[Dataset items]

────────────────

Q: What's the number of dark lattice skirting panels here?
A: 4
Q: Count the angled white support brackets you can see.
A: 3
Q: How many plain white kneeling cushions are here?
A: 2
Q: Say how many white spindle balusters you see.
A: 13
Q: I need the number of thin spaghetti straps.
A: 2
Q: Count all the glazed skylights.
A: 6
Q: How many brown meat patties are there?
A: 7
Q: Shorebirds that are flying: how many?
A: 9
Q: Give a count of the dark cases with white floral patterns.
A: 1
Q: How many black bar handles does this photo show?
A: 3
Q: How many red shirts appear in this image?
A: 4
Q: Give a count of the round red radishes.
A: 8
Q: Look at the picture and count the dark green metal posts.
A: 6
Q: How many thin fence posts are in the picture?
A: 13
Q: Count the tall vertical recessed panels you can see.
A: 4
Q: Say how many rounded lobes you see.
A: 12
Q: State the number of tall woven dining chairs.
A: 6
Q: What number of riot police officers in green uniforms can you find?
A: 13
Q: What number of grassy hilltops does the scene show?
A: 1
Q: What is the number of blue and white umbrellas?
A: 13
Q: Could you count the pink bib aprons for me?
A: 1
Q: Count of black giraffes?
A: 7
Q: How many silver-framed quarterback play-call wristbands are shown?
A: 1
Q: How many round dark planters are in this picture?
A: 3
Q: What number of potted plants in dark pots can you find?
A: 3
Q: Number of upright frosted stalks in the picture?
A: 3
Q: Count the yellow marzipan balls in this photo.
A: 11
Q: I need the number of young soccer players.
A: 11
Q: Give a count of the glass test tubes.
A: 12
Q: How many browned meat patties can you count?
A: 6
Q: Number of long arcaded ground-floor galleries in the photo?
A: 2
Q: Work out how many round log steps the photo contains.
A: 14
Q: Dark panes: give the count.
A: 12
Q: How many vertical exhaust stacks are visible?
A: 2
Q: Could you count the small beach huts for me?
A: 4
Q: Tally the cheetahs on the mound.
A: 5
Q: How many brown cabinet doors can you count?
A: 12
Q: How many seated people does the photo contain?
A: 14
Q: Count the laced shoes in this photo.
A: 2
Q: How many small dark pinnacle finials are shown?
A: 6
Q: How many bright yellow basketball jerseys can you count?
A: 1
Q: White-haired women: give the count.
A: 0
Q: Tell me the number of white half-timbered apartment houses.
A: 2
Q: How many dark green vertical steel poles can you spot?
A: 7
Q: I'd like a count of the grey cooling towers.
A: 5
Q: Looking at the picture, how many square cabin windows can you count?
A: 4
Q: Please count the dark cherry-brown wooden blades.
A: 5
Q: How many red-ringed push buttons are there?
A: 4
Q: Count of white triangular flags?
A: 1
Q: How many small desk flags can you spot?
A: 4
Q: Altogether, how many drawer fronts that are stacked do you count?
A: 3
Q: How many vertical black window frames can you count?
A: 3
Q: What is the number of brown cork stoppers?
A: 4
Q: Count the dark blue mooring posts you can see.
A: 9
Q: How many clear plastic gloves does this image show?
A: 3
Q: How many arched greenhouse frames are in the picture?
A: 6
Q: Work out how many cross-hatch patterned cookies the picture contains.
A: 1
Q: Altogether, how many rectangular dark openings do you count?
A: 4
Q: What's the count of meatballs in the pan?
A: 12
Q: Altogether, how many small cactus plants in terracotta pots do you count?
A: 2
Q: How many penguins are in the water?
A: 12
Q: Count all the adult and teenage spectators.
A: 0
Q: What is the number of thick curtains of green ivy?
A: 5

────────────────

**WHAT YOU HAVE TO DO:** Lines from the one that contains "Q: Count the dark" through the final line of the entries must be duplicated exactly, and no other lines.

**RESULT OF THIS TASK:**
Q: Count the dark blue mooring posts you can see.
A: 9
Q: How many clear plastic gloves does this image show?
A: 3
Q: How many arched greenhouse frames are in the picture?
A: 6
Q: Work out how many cross-hatch patterned cookies the picture contains.
A: 1
Q: Altogether, how many rectangular dark openings do you count?
A: 4
Q: What's the count of meatballs in the pan?
A: 12
Q: Altogether, how many small cactus plants in terracotta pots do you count?
A: 2
Q: How many penguins are in the water?
A: 12
Q: Count all the adult and teenage spectators.
A: 0
Q: What is the number of thick curtains of green ivy?
A: 5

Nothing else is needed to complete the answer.